Dünya genelinde karaciğer sağlığını koruma ve kronik hastalıklarla mücadele konularında yürütülen bilimsel çalışmalar, belirli besinlerin organ üzerindeki "temizleme" kapasitesini gözler önüne serdi.

Son dönemde yayımlanan araştırmalar, zeytinyağı, turpgiller ailesinden sebzeler ve belirli meyvelerin karaciğer dostu yapısını kuvvetli kanıtlarla destekledi.

TOKSİNLERE KARŞI ENZİM KALKANI

Karaciğerin vücuttaki toksinleri temizleme ve zararsız hale getirme (detoksifikasyon) görevi, karmaşık enzimatik süreçlere dayanır.

Bilimsel literatürde, yeşil yapraklı sebzeler ve sarımsak gibi besinlerin bu enzimleri uyardığı ve organın doğal temizleme işlevini desteklediği belirtildi.

Proceedings of the National Academy of Sciences (PNAS) dergisinde daha önce yayımlanan bir araştırma, yeşil yapraklı sebzelerde doğal olarak bulunan inorganik nitratın karaciğerdeki yağlanma seviyelerini düşürdüğünü gösterdi.

Araştırmayı yürüten uzmanlardan Dr. Eddie Carlström, "Yeşil yapraklı sebzeleri bu kadar sağlıklı kılan neden henüz tam olarak açıklanmamıştı. Ancak nitrat, karaciğer yağlanması riskini azaltmada anahtar olabilir" ifadesini kullandı.

Öte yandan, güçlü bir antioksidan olan E vitamininin karaciğer yağlanmasında iltihabı azaltmaya yardımcı olabileceğine dair çalışmalar mevcut. Ceviz ve zeytinyağı gibi sağlıklı yağ kaynakları, karaciğer sağlığı için kritik kabul edilen bu vitamin ve omega-3 yağ asitlerini barındırdıkları için öne çıktı.

UZMANLARDAN "AKDENİZ TİPİ BESLENME" VURGUSU

Karaciğer sağlığı konusunda dünyanın önde gelen uzmanları, mucizevi bir "detoks" diyetinden ziyade, sürdürülebilir beslenme alışkanlıklarının altını çizdi.

Amerika Birleşik Devletleri'nde karaciğer hastalıkları konusunda otorite kabul edilen Dr. Kenneth Cusi, karaciğer yağlanması (NAFLD) vakalarındaki artışa dikkat çekerek, bu hastalığın tedavisinde en etkili yöntemin Akdeniz tipi beslenme modeli olduğunu ifade etti.

Dr. Cusi, rafine şeker, işlenmiş gıdalar ve doymuş yağlardan uzak durulması gerektiğini, bunun yerine tam tahıllar, balık, sebze ve meyve tüketiminin artırılmasının karaciğer sağlığını doğrudan iyileştirdiğini dile getirdi.

Amerikan Klinik Gastroenteroloji Derneği (ACG) bünyesinde görev yapan Hepatolog Dr.
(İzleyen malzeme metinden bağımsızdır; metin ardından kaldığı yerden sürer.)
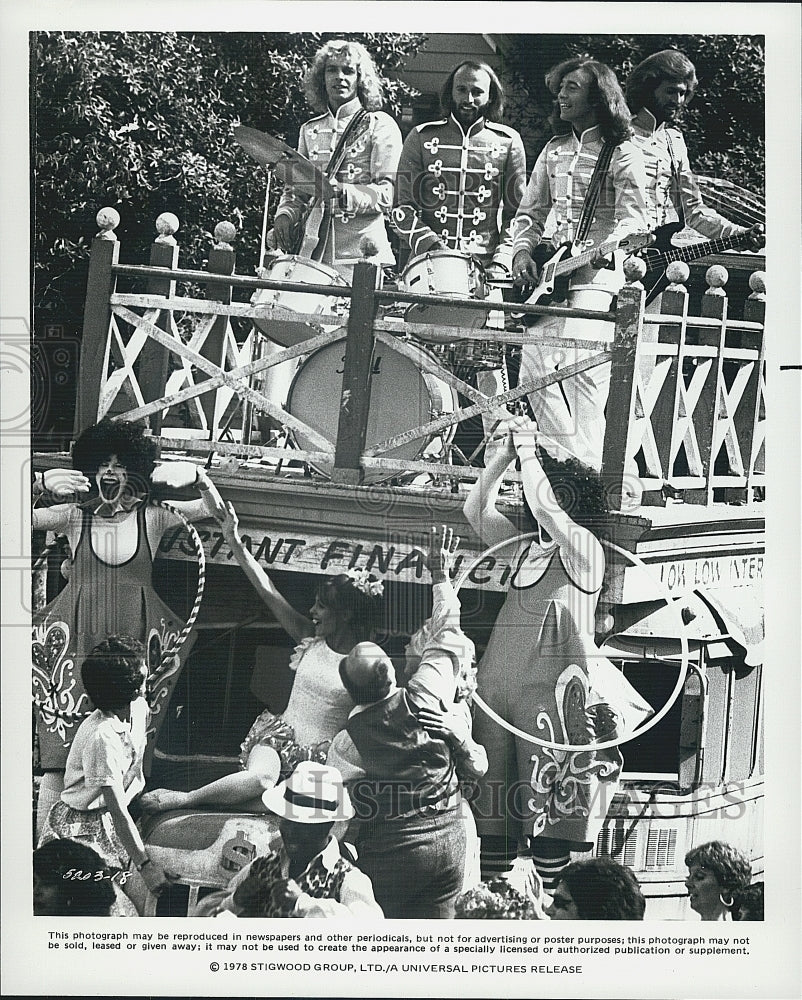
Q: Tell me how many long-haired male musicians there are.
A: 4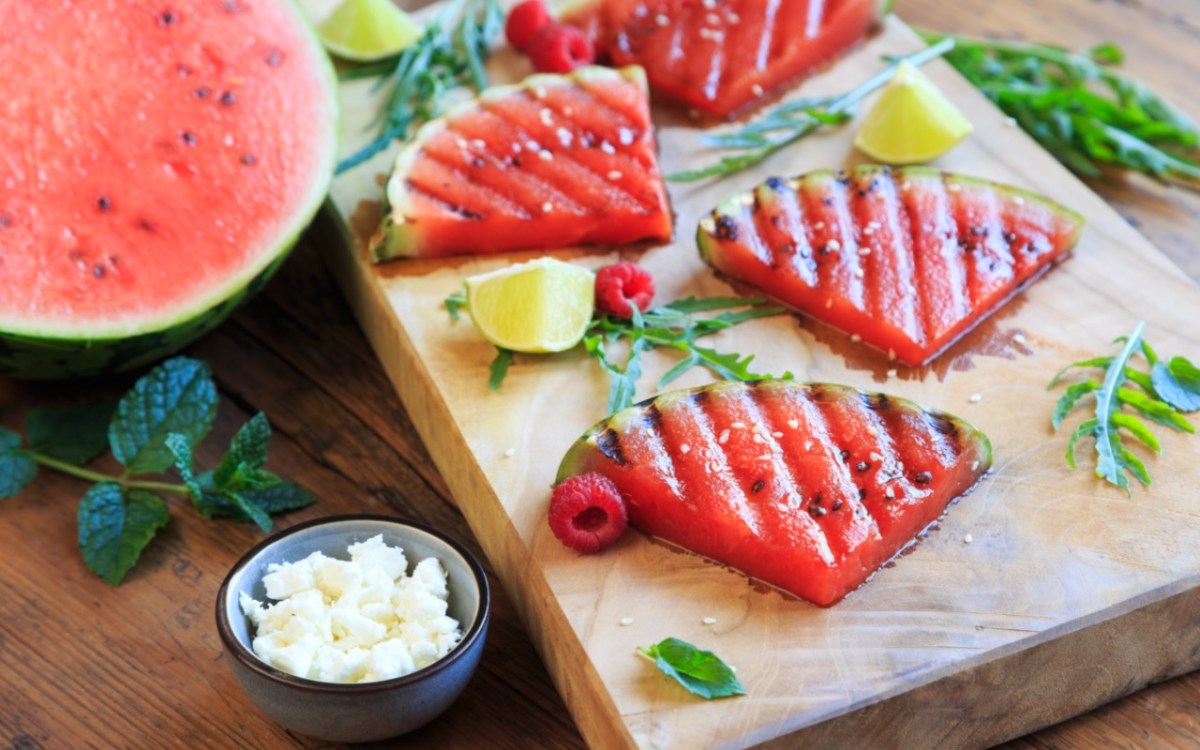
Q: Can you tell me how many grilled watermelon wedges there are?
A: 4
Norah Terrault ise, karaciğerin zaten kendi kendini yenileyebilen ve temizleyebilen eşsiz bir organ olduğunun altını çizdi.
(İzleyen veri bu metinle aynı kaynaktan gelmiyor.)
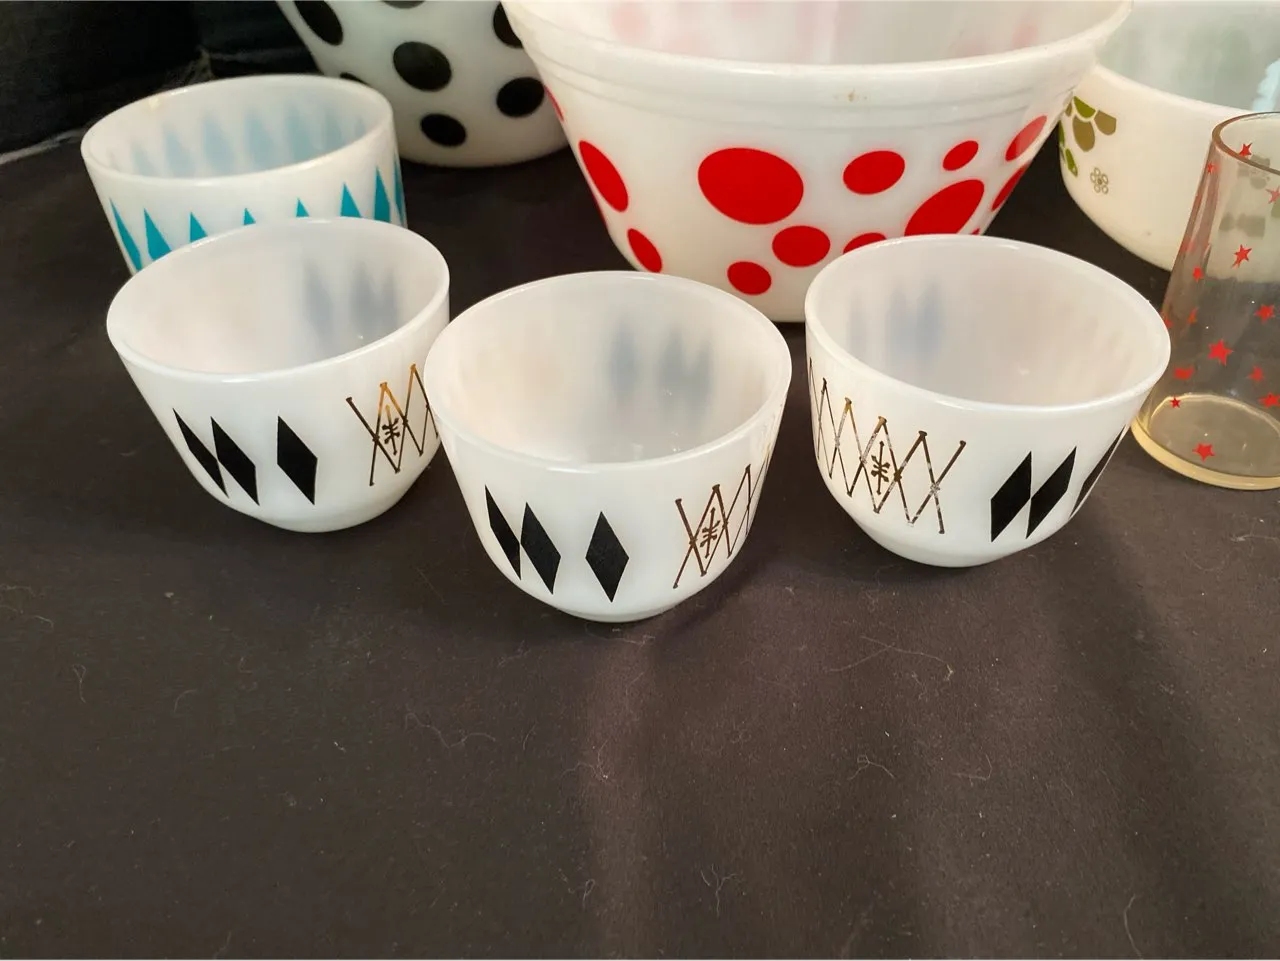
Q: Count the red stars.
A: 14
Dr. Terrault, bitkisel takviyelerle yapılan kısa süreli şok "detoks" programlarının bilimsel bir kanıtının olmadığını ve bazı durumlarda karaciğere zarar verebildiğini belirtti.

Uzman, organın sağlıklı kalması için kahve tüketiminin de günde 2-3 fincanla sınırlandırılması halinde koruyucu etkilerinin olduğunu, içerdiği antioksidanlar sayesinde karaciğer kanseri riskini azalttığını ifade etti.
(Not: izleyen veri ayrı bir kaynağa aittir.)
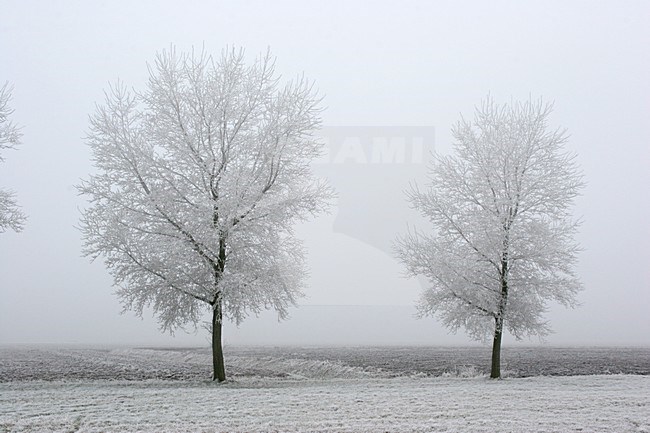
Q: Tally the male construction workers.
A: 0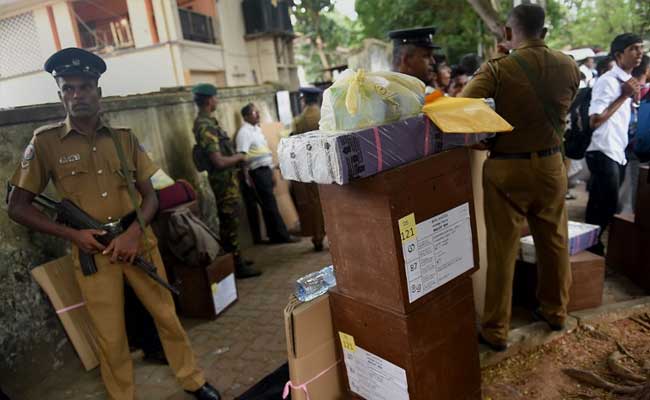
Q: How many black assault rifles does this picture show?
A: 1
SÜLFÜR VE ANTİOKSİDANLAR DEVREDE

Sarımsak ve turpgiller (brokoli, lahana, karnabahar) ailesi ise, içerdikleri sülfür bileşikleri sayesinde karaciğer enzimlerini aktive ettiği için ayrı bir öneme sahip oldu. Bu besinler, karaciğerin Glutatyon adı verilen ve vücudun en güçlü antioksidanı olarak bilinen maddeyi daha fazla üretmesine destek olduğu için, toksinlerin vücuttan atılmasına katkı sağladığı bilimsel çevrelerce kabul gördü.

Bilim dünyası ve yabancı uzmanlar, karaciğeri güçlendirip zararlı maddelerin atılmasına katkı sağlayan spesifik tek bir besin yerine, Akdeniz diyetine dayalı dengeli ve taze beslenme modelinin; özellikle zeytinyağı, turpgiller ve antioksidan zengini meyveleri içeren bir beslenme düzeninin bu hayati organın sağlığında kilit rol oynadığını ifade etti.